Draft:IntelBroker

IntelBroker is a hacker^[1] and the developer of the ransomware called "Endurance" by the Five Eyes intelligence community.^[2]^[3] They have been active on the website BreachForums since 2023 and was a member of a group called CyberNiggers.^[1] A 2022 report from the United States Department of Defense Cyber Crime Center (DC3) suggested that IntelBroker was an Iranian state entity, but IntelBroker has since claimed that they are a Serbian individual based in Russia.^[1]

History

According to SOCRadar, in 2023 IntelBroker joined CyberNiggers, a racist cybercrime group on BreachForums, and orchestrated the group's most significant cyberattacks during that period.
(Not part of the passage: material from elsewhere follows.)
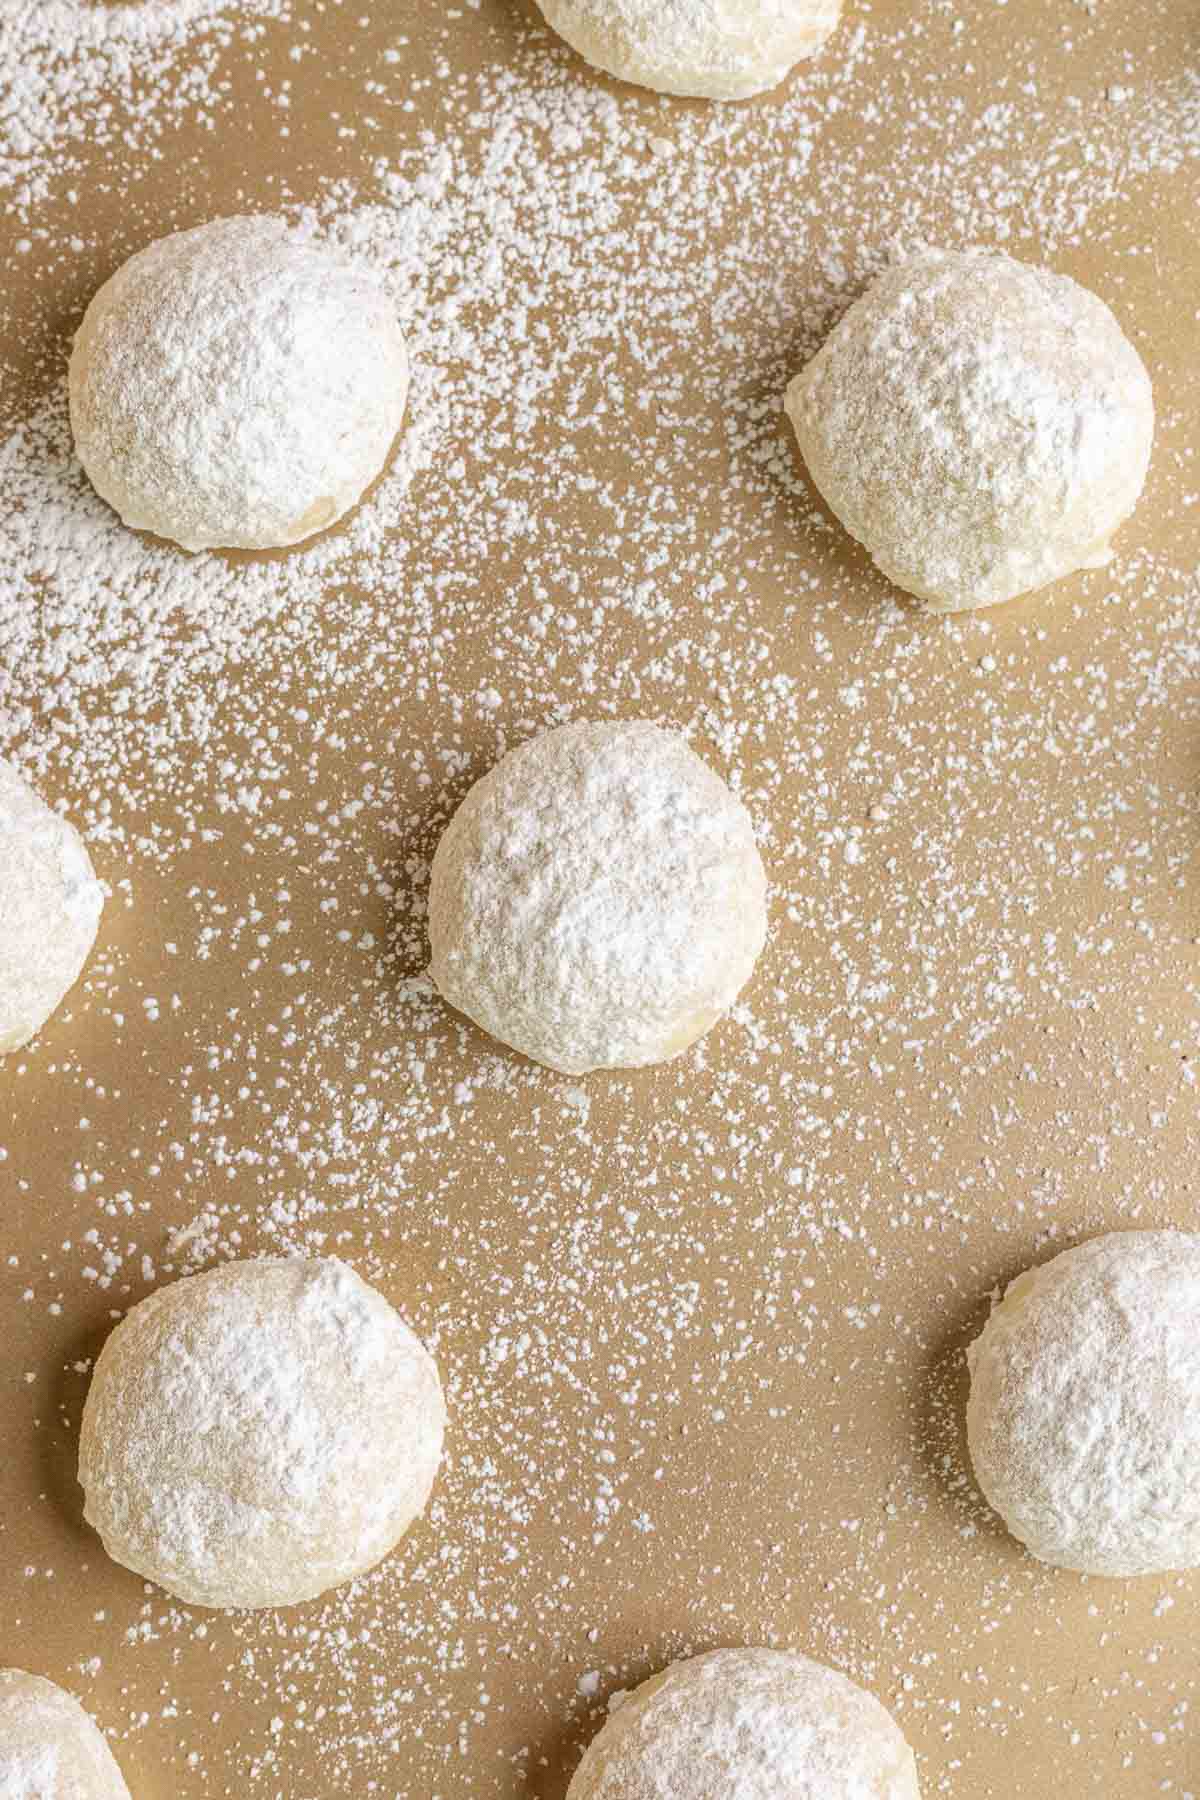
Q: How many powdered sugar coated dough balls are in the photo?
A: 9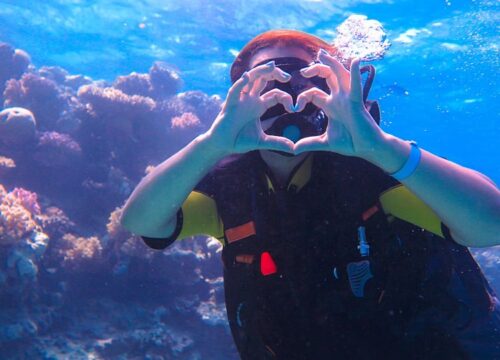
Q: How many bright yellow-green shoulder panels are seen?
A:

Similar attacks continued to be carried out by other members of the group before it became inactive. After 2023 IntelBroker no longer appears to be engaged in ransomware activities.^[1]

Modus operandi

IntelBroker appears to be motivated by financial gains and geopolitical reasons. The 2022 DC3 report noted similarities between malware developed by IntelBroker and the Shamoon computer virus that erases data stored by its victim.^[1]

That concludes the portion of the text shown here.